Alya'dan devam...
Bir isim verecektik ve bu olay giderek büyümüştü.
Doğuma kadar yok o isim yok bu isim diye çatışmalar devam etti.
Zaman öyle çabuk geçip gitti ki doğuma günler kala evin içinde de bir hazırlık bir telaş aldı yürüdü.
Bebek odasının hazırlanması doğum yapacağım hastane seçimi derken günler nasıl bu kadar hızlı geçiyordu anlayamıyordum.
Ve bende yengem Deniz gibi beni uykuda yakalayan bir doğum bekledim.
Belki de ondan dinlediğim senaryo o olduğu için ama hiç ummadığım bir anda şans kapıyı çaldı. Ya da bodoslama daldı.
Gencer ile birlikte hayatımızdaki tüm telaşlardan uzaklaşmak adına yaptığımız doğa gezilerimizden biriydi. Sohbet eşliğinde aracımızdan uzaklaşarak sakin ormanın derinlerine doğru ilerledik.
Tüm o sakinliğin içinde biraz şokla birazda panikle dudaklarımdan dökülen Gencer'in ismi yankılanmıştı.
Bacaklarımdan aşağı sızan suyun şaşkınlığına takılı kalan Gencer ile göz göze gelmem birkaç saniye sürdü.
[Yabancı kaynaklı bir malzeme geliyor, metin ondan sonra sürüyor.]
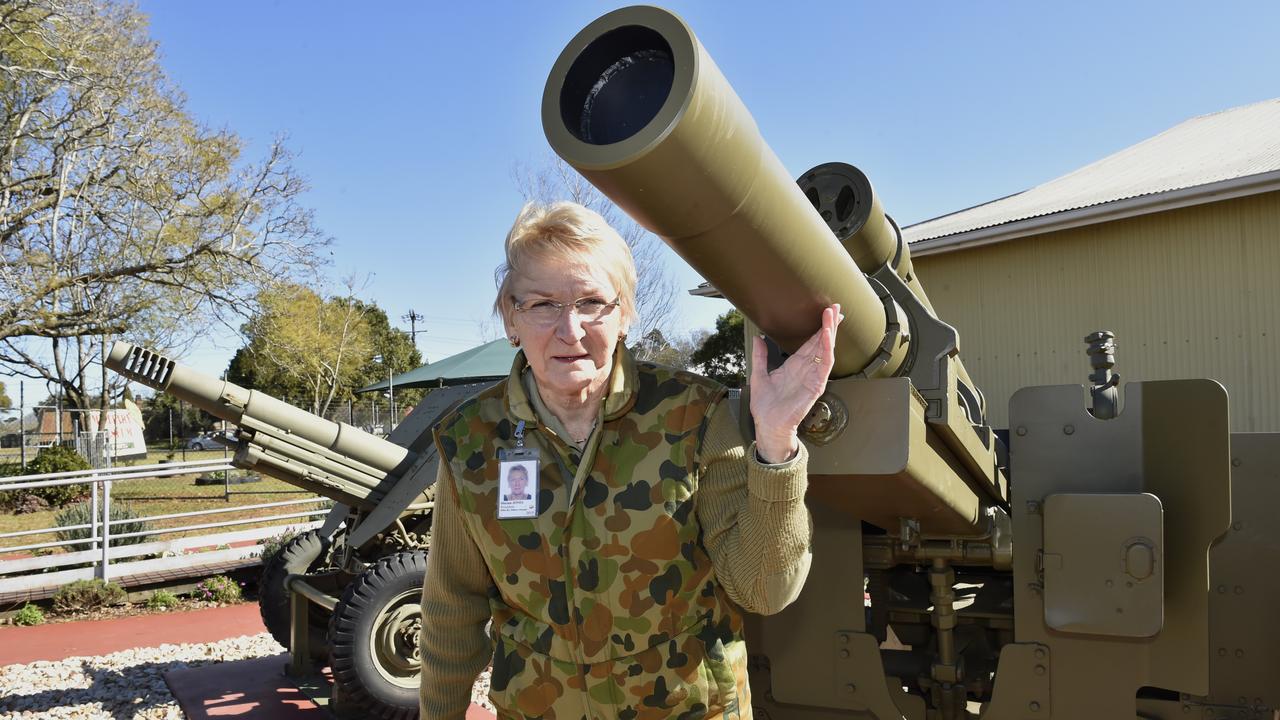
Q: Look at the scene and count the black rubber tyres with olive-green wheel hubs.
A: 2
Sancılar ve ağrı nefes dahi aldırmıyor. Hayatım boyunca deneyimlemediğim bu ağrıya dayanma gücümü toplamaya çalışıyordum.
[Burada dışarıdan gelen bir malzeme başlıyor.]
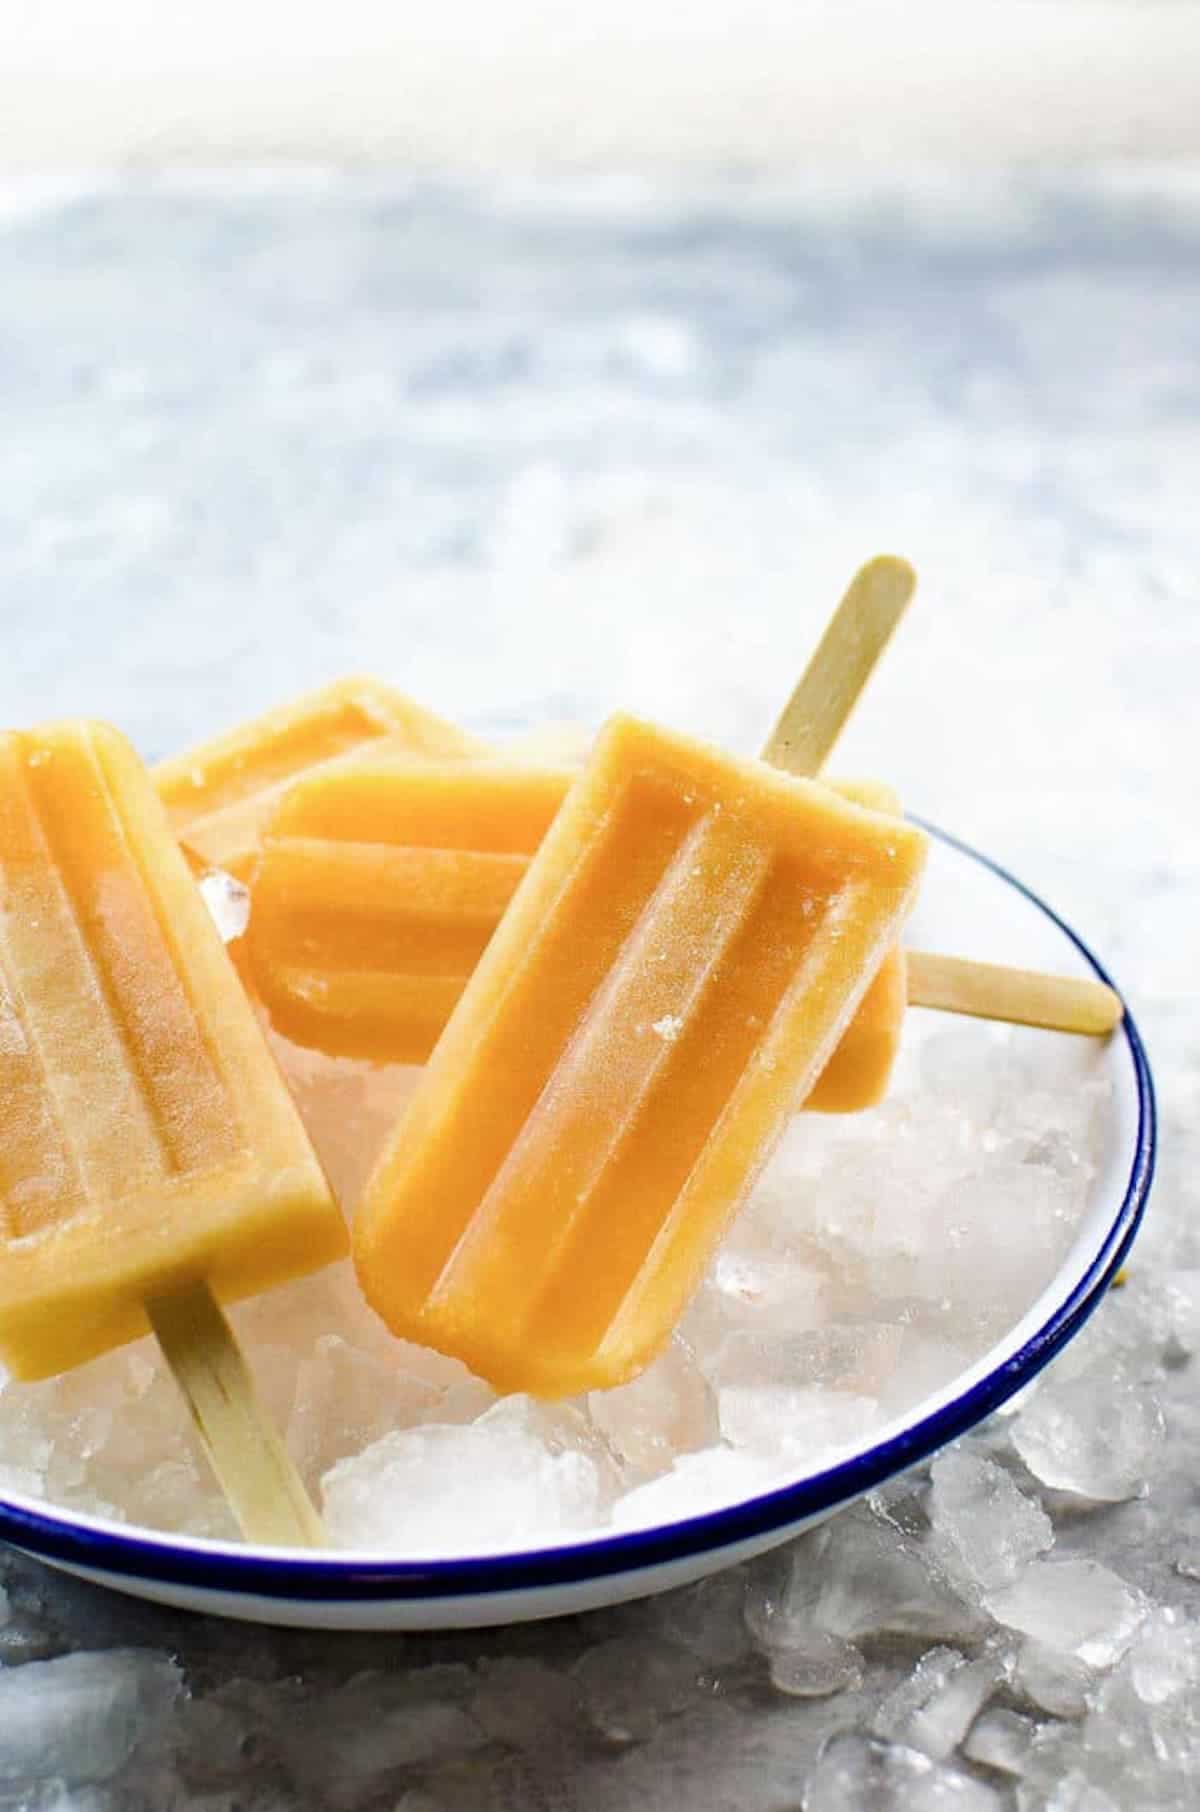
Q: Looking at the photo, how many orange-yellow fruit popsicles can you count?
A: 4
Titriyordum ve tek güvencem Gencer'in yanımdaki varlığıydı.
İkimizden başkası yoktu ve çığlığım koca ormanda eko yapıp geri bana dönüyordu.
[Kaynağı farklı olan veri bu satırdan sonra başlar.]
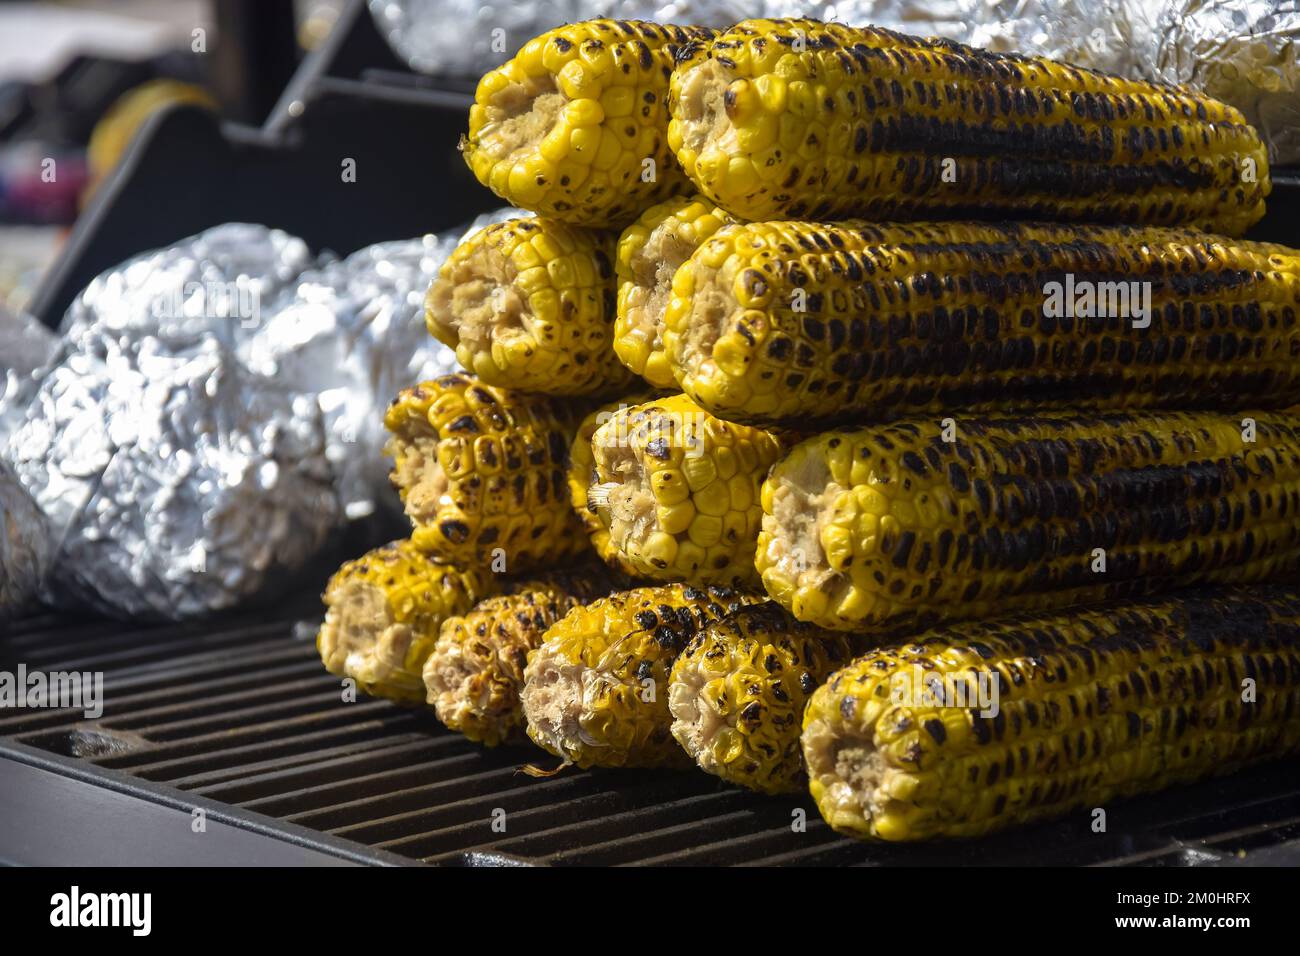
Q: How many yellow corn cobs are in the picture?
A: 14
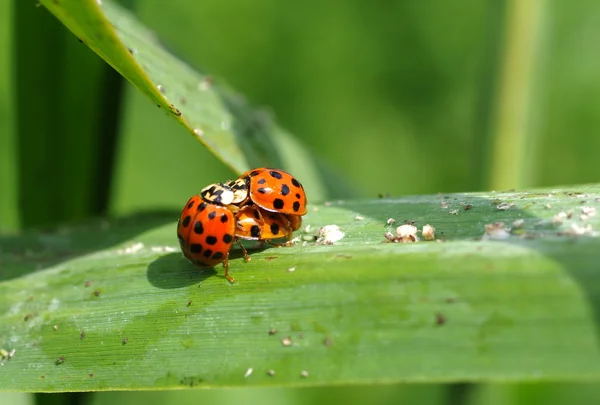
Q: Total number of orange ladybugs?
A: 3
Gencer soğuk kanlı davranıp beni arabaya götürdü demeyi çok isterdim ama öyle olmadı.
Şoka girmiş bir şekilde ölme diyerek yüzümü avuçluyordu. Hatta beni sarsıyordu.
Ben tekrar bir çığlık attığımda benden sonra Gencer de bağırdı.
"Ölme baba."
Tam o anda Gencer'in babasının gözleri önünde ormanlık bir alanda öldürüldüğü aklıma şimşek misali düştü.
Acımı bir kenara bırakıp şoka girdiğini kavradım ilk önce. Sonra beynimi anlık ve hızlı bir yöntem bulmaya zorladım.
Bu arada da kendine gelmesi için hatırlatıcı kelimeleri bulmaya çalışıyordum.
"Aşkım bak ben buradayım muhlaman."
Doğuran bendim bunun farkındayım acı o anlarda belirgindi. Ama buna fırsat bile yoktu.
Sancılarım sıklaştıkça korkum arttı. Artan korku kaybetme ile birleşti ve kendime hakim olamayarak ağlamaya başladım.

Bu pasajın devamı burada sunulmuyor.